C’est le début de la chute pour Air Antilles. Selon Le Parisien, la situation économique de la compagnie aérienne s’est brutalement dégradée. Lundi 2 janvier, le tribunal mixte de commerce de Pointe-à-Pitre a placé la compagnie aérienne en redressement judiciaire. Cette mesure est assortie d’une période d’observation de six mois, en raison d’une trésorerie «particulièrement dégradée».

Pour l’heure, les avions de la compagnie sont donc cloués au sol, sur décision de la Direction générale de l’aviation civile, après que le tribunal a fixé provisoirement la date de cessation de paiements au 9 décembre dernier. D’après le tribunal, la société n’est actuellement pas en capacité de faire face à un passif exigible, et se trouve dans une situation qui la rend incapable de régler les salaires du mois de décembre 2025. La compagnie avait déclaré sa cessation des paiements le 16 janvier.

Une compagnie fragilisée

La compagnie Air Antilles est détenue aujourd’hui prioritairement par la collectivité de Saint-Martin. Pour l’accompagner dans sa gestion, le tribunal a demandé à la SELARL AJAssociés de prendre le rôle de son administrateur judiciaire, et à la SCP BR Associés de devenir son mandataire judiciaire.

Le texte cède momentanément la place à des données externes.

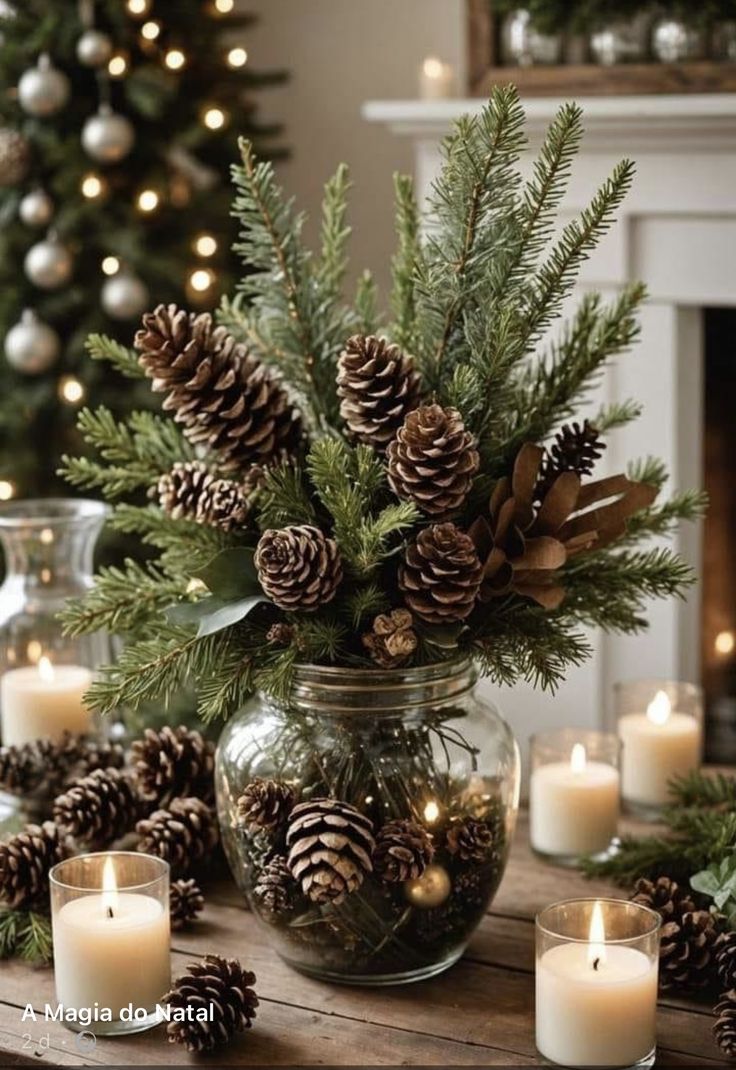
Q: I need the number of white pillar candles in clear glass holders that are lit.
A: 5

En dehors de ses difficultés financières, la DGAC, l’autorité aéronautique, a aussi noté des «défaillances très significatives» de sécurité. Selon elle, la compagnie en décembre n’était déjà plus en capacité d’assurer la sécurité de ses passagers et de ses personnels. La direction de la compagnie conteste ce constat, qui a participé à immobiliser ses avions. Désormais en période d’observation, le tribunal va désormais évaluer si la compagnie peut se redresser. Pour rappel, Air Antilles est une compagnie spécialisée dans la liaison entre les îles de la Guadeloupe, la Martinique, Saint-Martin et Saint-Barthélemy.